第3話 爆ぜる魔術士(2)悪夢
被疑者と女性は元恋人同士だったが、被疑者のDVが酷くなり、女性は逃げ出したらしい。しかしそれを被疑者が不服とし、ストーカー化。裁判で接近禁止令を出されたが、今夜こうして、襲って来たのだという。
「あの男は、魔術士だったんですか」
そんな記録はなかったがと思いながら訊くと、まだ震えている女性は、首を横に振った。
「違います。わ、別れてから、魔術を少し使える同僚に相談に乗ってもらってたんですけど、それであの人、『そんなに魔術士がいいのか。オレが魔術士になればいいんだな』とか言ってたけど……」
人為的に魔術師になる方法なんて聞いた事がない。
それから2、3質問し、後は女警に任せて、あまねは廊下に出た。
そこには、イライラとしながら立つヒロムがいた。
「あの被疑者、DV野郎だったのか。クソッ!」
「落ち着け、ヒロム」
「DVは許せねえ。弱い者いじめなんてもんじゃねえ。体も心も殺していくんだ。殺人なんだよ――!」
「ヒロム!」
落ち着きなく視線をさ迷わせていたヒロムは、あまねに視線を定めると、大きく深呼吸して言った。
「悪りぃ」
「ん。
被疑者は、『オレが魔術士になればいいんだな』と言っていたそうだ。明日からそっちの調査をする事になると思う。それと、頭が急に弾け飛んだのも気になるしな」
「ああ、あれ。マジでビビったぜ」
ヒロムが笑い、それでホッとしたようにあまねも笑う。
「もう夜中で、訊き込みもできないけど、帰って寝るほどの時間もないしな。今日は仮眠室に泊まるか」
「おう。
ああ!リコちゃんに電話番号訊いてない!」
頭を抱えるヒロムと笑うあまねは、並んで仮眠室に行った。
夜中。寝ていたあまねは、うなされる声に目を覚ました。
(やっぱりか)
小さく嘆息して、ヒロムを覗き込む。
ヒロムは子供の頃に母親と姉と共に父親のDVを受けており、姉が殴り殺されたのを見て母親が父親を文化包丁で刺し殺し、自分も首を半分も切って自殺するその一部始終を見ていたのだ。
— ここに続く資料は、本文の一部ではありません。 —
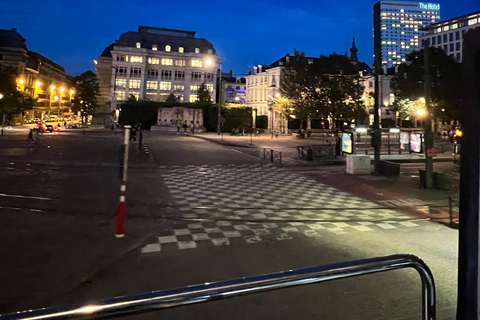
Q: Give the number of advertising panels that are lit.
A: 2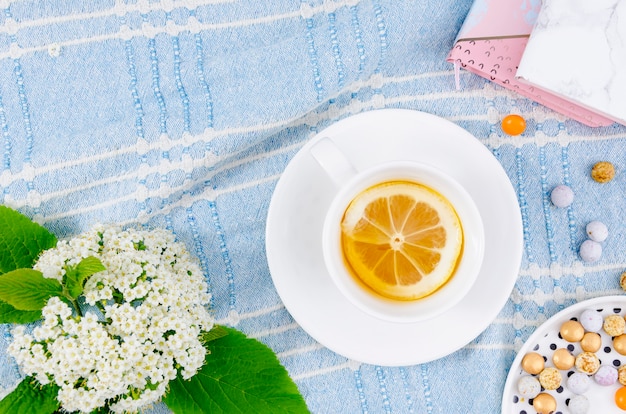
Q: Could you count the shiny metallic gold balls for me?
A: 6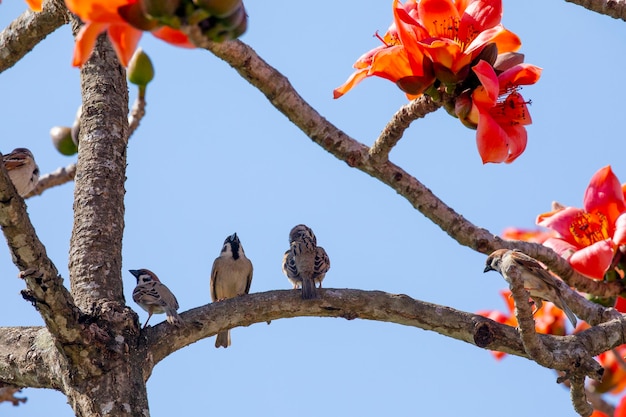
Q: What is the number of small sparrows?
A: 5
DVとその現場の恐怖と怒りと痛みは消える事がなく、DVの事件に当たった時には、激昂し、1人で寝ると必ずと言っていいほど悪夢にうなされるのだった。
それにあまねが気付いたのはコンビを組んで始めてDV事件に当たった時で、今に至るまで、こうなった時の対処はあまねがしてきた。
「ヒロム。ヒロム」
うなされていたヒロムはパッと目を見開いた。
「ごめんなさい、ごめんなさい、だからもうやめてください、やめて――あ……」
全力疾走した後のように肩で息をし、呆然とあまねを見る。
「僕がわかるな」
「あまね……」
「もう、大丈夫だ」
「ああ……うん……うん」
落ち着いたらしいのを確認し、あまねは自分のベッドに戻る。
と、ゴソゴソとヒロムが入って来る。
うなされた夜、誰かと一緒に寝れば、もう朝まで悪夢は見ないで済むそうだ。
うなされるかもと思っていたが、仮眠室だし、ベッドが狭いし、自分から言うのもどうかと思って最初から一緒に寝なかったのを、あまねは後悔しながら、
「半分からこっちは僕の領土な」
と言いながら、目を閉じた。
相棒が悪夢を見ないで済む事を願いながら。
起きたら悪夢が待っていた。
「……何してるんですか」
目を開くと人の気配があり、目をやると、嬉しそうにカメラを構える笙野がいた。
「しいーっ。お・は・よ・う!うふ!」
語尾にハートマークを付けているのが丸わかりな調子で笙野が言う。
普段はできる美人上司である笙野は、BL好きだった。
最初に一緒に寝ている所を見られた時、別人かと思うくらいに喜ばれた。
そう。仮眠室ならこうして入って来られるので、この笙野に絶対に見られると思ったのがためらった原因のひとつだった。
あまねの背中にピタリと抱きついて幸せそうな顔をして眠りこけているヒロムとまだ寝ぼけ眼のあまねを何枚も写真に収め、笙野は、
「そろそろ朝ごはん食べないと始業時刻になるわよ」
と投げキッスをよこした。
「……くそぉ。やられた」
「いやん。やられちゃったの?」
物凄く嬉しそうな笙野に枕を投げつけると、笙野はひょいとかわして出て行った。
「はあ……」
あまねは溜め息をついて、取り敢えず背中に貼りついているヒロムを起こす事にした。